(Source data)
--

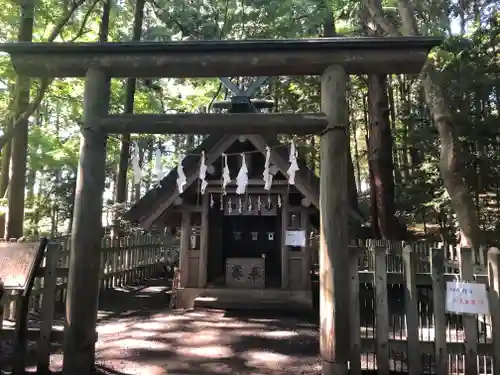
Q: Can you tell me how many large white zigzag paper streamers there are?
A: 8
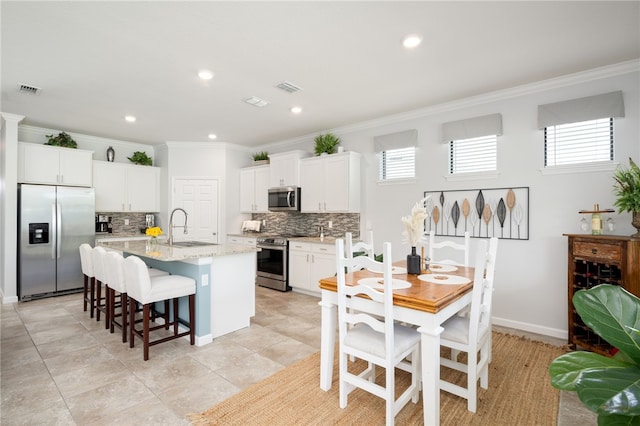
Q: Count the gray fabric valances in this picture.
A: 3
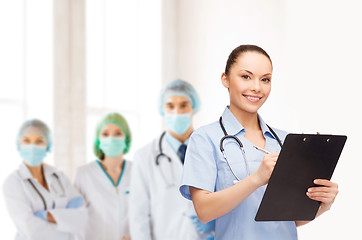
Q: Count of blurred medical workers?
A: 3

--

> [Aim of the task]
Every entry, exactly as written: transcribe it, passing over any pictures.

> [Result of the task]
Q: Can you tell me how many large white zigzag paper streamers there are?
A: 8
Q: Count the gray fabric valances in this picture.
A: 3
Q: Count of blurred medical workers?
A: 3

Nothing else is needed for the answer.